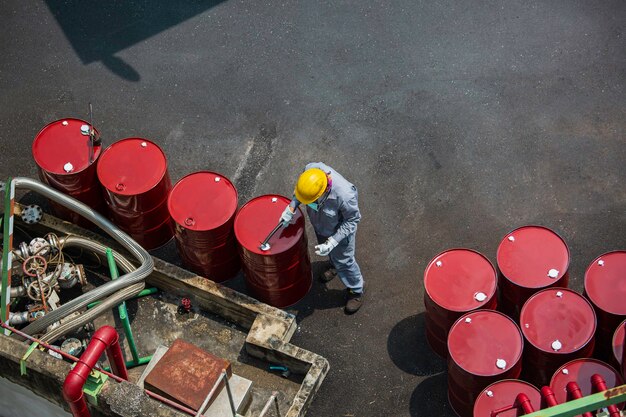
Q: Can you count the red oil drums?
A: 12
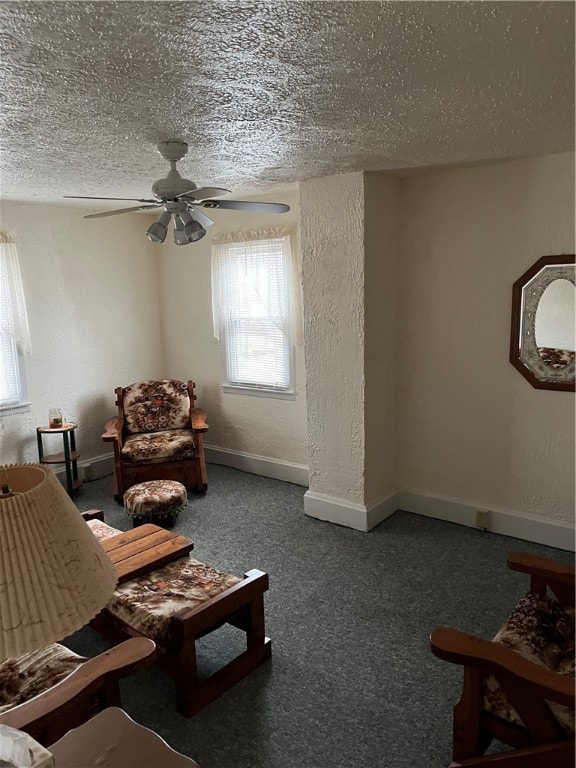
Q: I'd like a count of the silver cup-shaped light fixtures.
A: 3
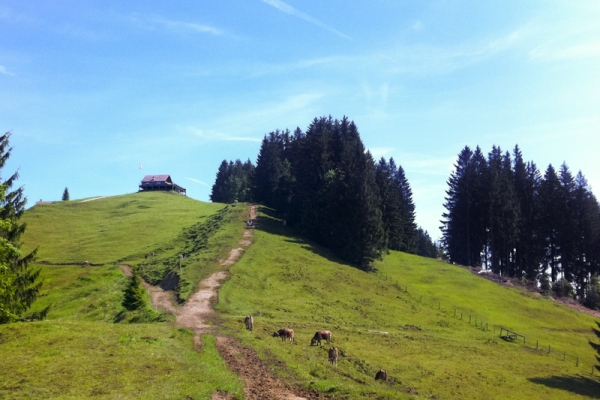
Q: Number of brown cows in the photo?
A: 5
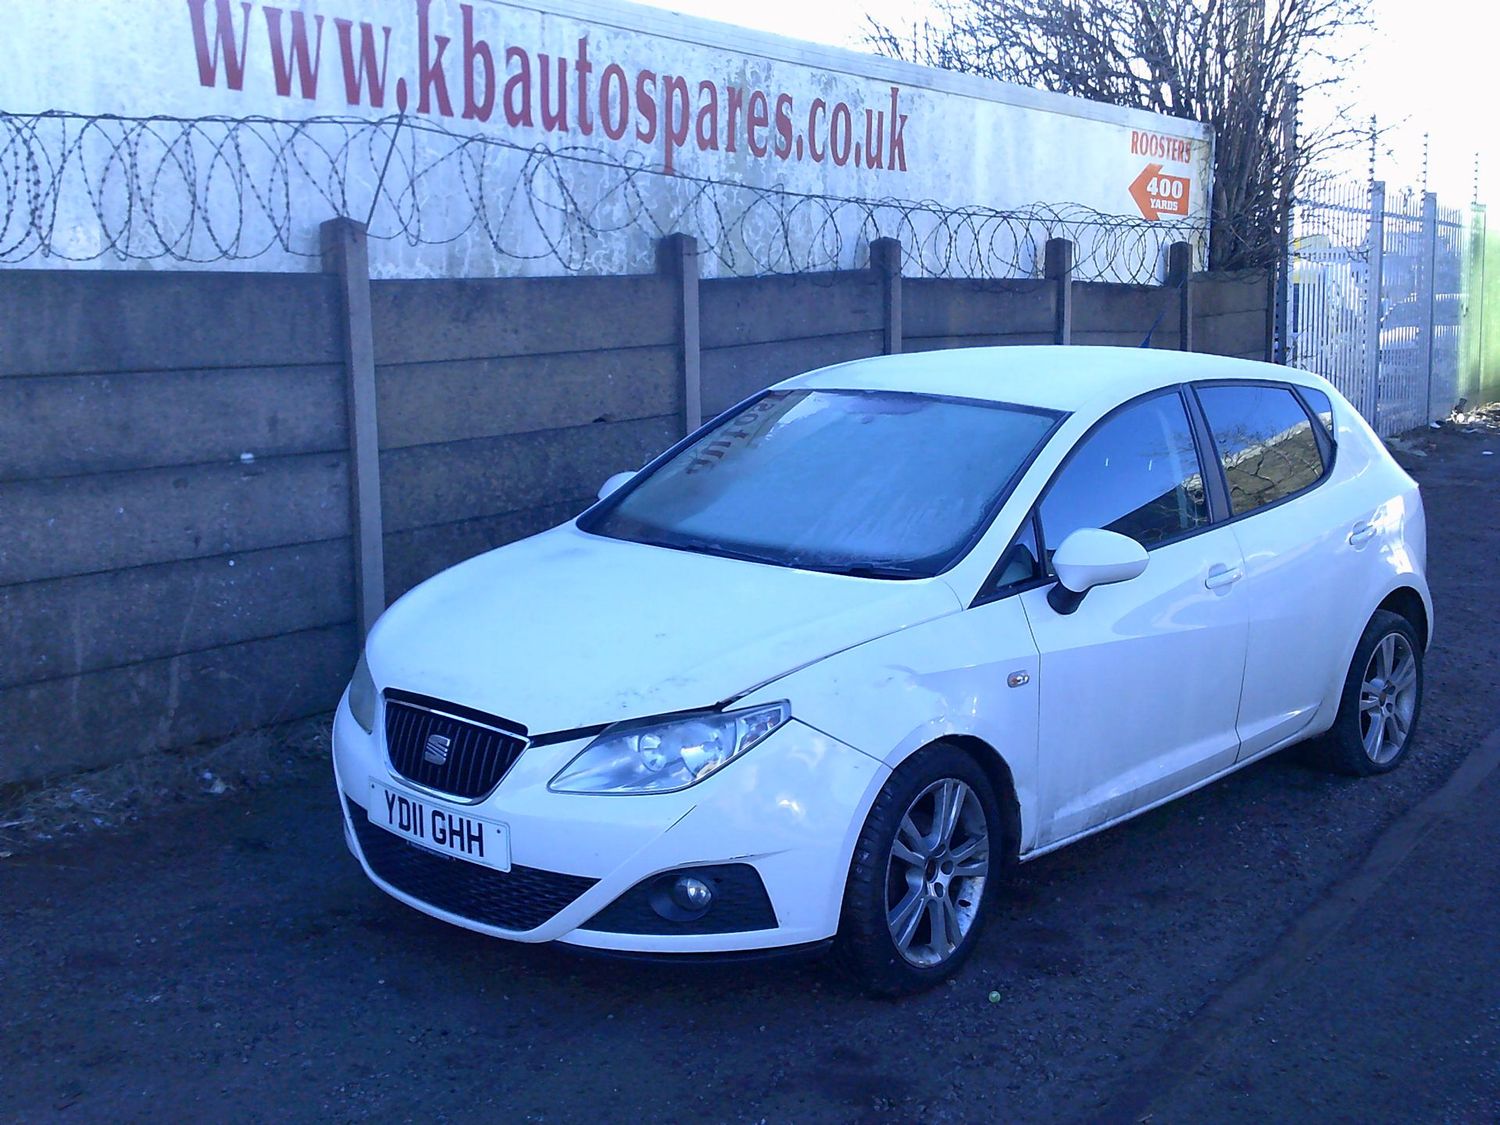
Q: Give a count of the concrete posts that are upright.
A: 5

---

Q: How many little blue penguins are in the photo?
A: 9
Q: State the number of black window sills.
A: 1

* * *

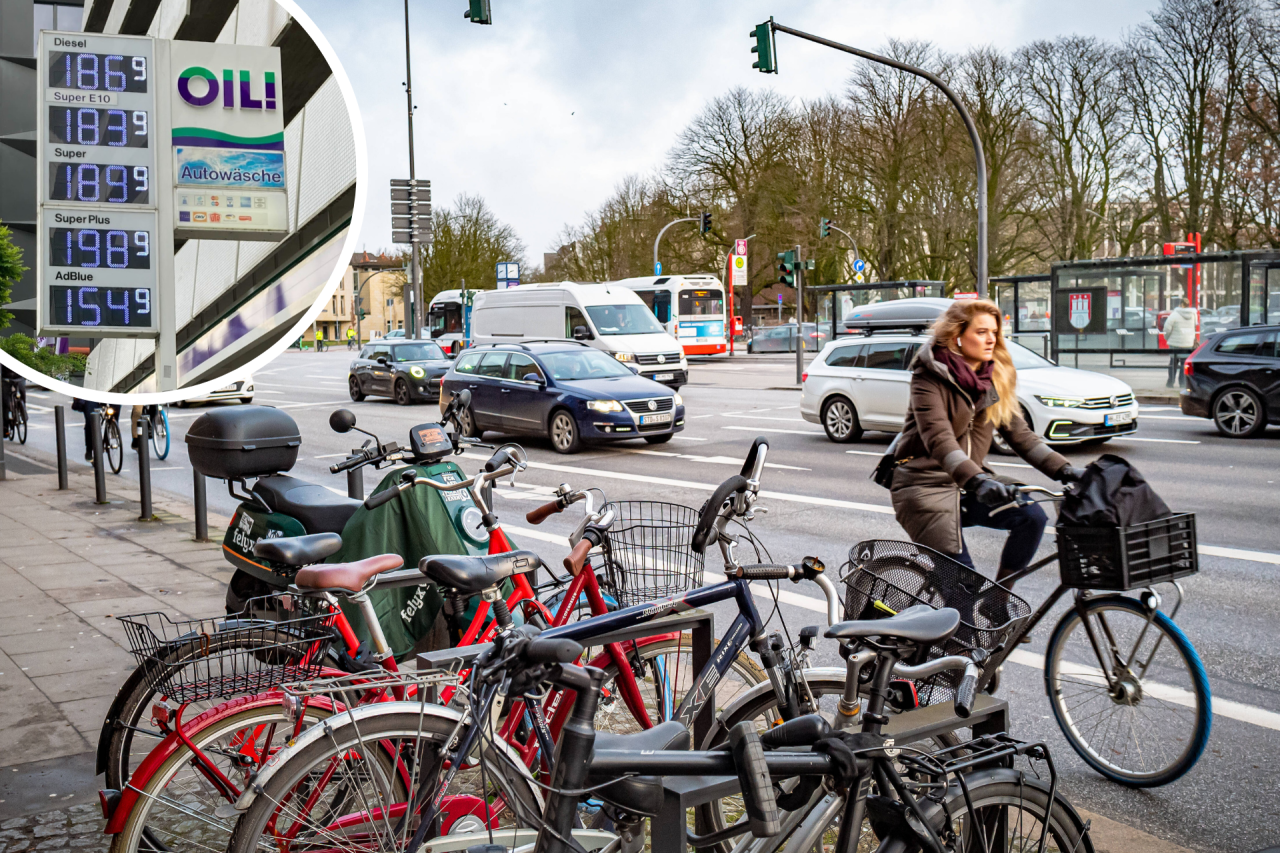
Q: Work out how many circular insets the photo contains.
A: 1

→ Activity:
Among the lines above, find those holding "many" and copy each one.

→ Solution to this problem:
Q: How many little blue penguins are in the photo?
Q: Work out how many circular insets the photo contains.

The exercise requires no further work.